Darth J wrote:I'm glad to know that Droopy can use statistics to make sweeping assertions about a given group's contemporary culture.
Contemporary Mormon culture can therefore be identified by its tendencies to affinity fraud, depression, viewing of online pornography, and obesity.
Yet more reasons why lawyers are among the most despised of all the parasitic classes of contemporary American culture and why logical thought and critical reasoning skills are only a peripheral requirement for a successful litagatory career.
Since you're posts invited the discussion of where your going with such reasoning, which statistic would you like to discuss first, Droopy?
You don't know where I'm going with it. You don't have the capacity, intellectually, of knowing where I'm going with it because in your wildly erratic and lurching bigotry against the church and your desire to defame, impugn, and smear it whenever possible, you have lost the capacity for critical thought (you have, in other words, been Grahamized).
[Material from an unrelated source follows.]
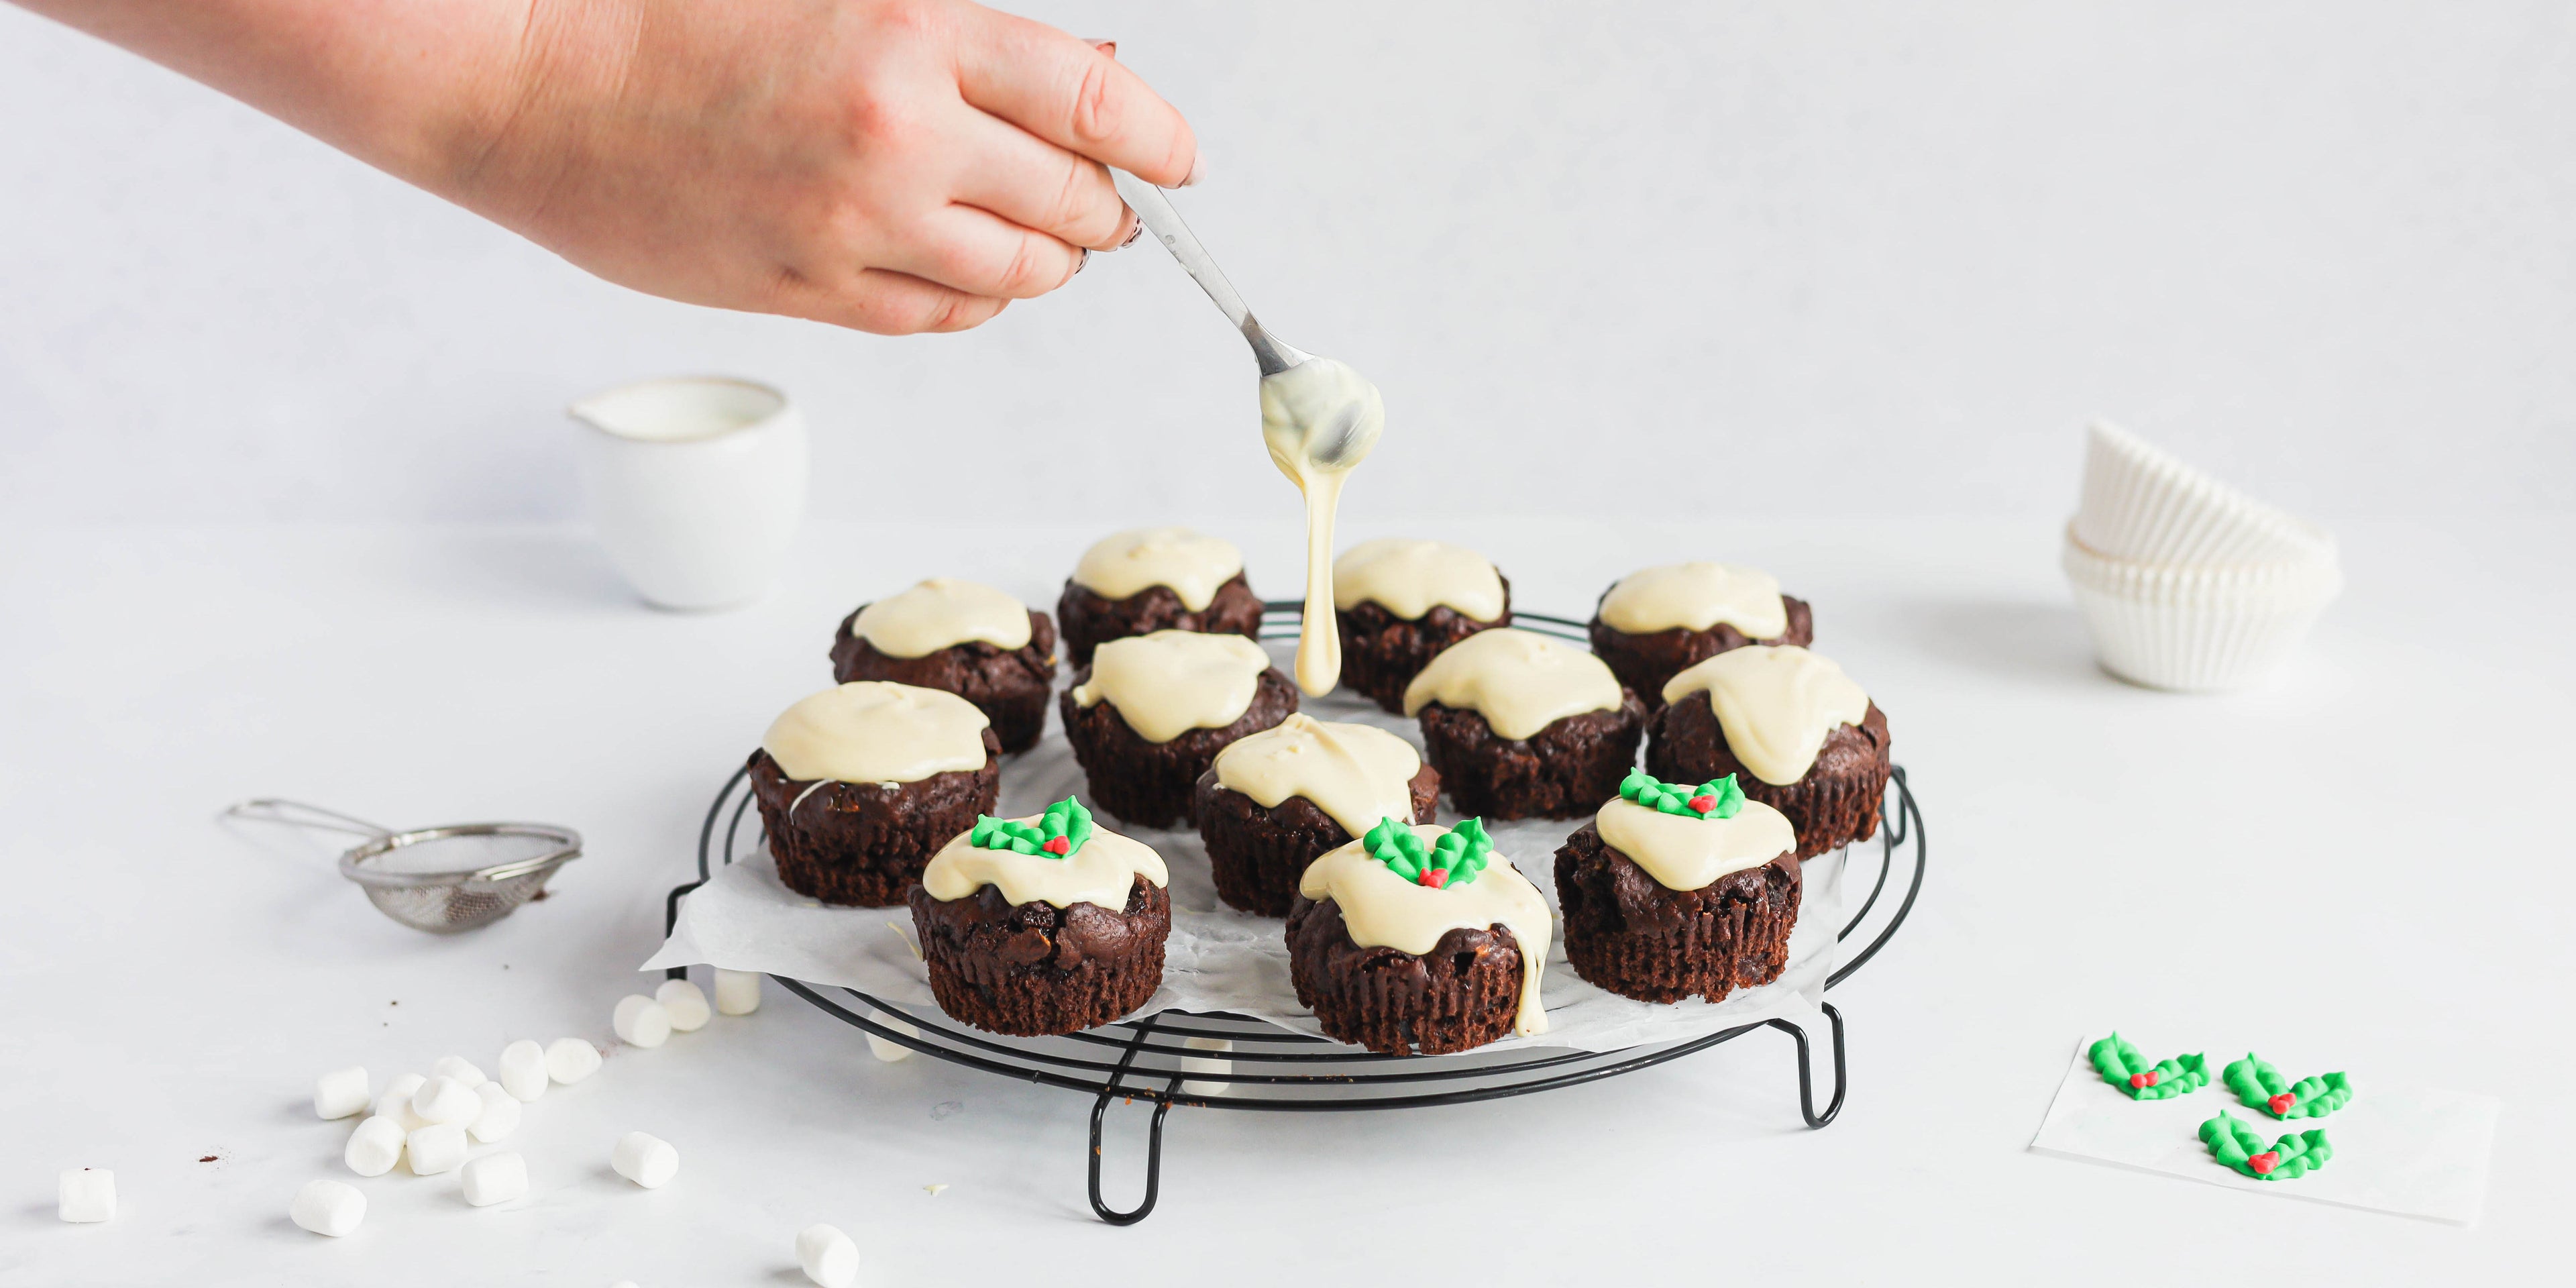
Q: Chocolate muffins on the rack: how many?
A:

I pick obesity. We know that statistics show us what a group's contemporary culture is, so being fat and stuffing your face with donuts and pastries is one of the salient aspects of contemporary Mormon culture.
MSNBC is a dubious source of any kind of news or information. If you can't do any better than this don't come to the arena of ideas at all.
The study also found that members of The Church of Jesus Christ of Latter-day Saints were 14 percent more likely than nonmembers to be obese.
This is statistically insignificant. 14% more likely? And?
And....irrelevant. The well known empirical evidence of attitudes disproportionately prevalent among American blacks (such as antisemitism) are with respect to beliefs and belief systems, not dietary habits, and the disproportionality in such beliefs among this tiny demographic is, in many cases, well above 14%. The question is why are beliefs and attitudes such as this so much more prevalent among American blacks than among other groups, including whites (except antisemitism, which is higher among American Hispanics than among whites but very strong among recent Latin American immigrants).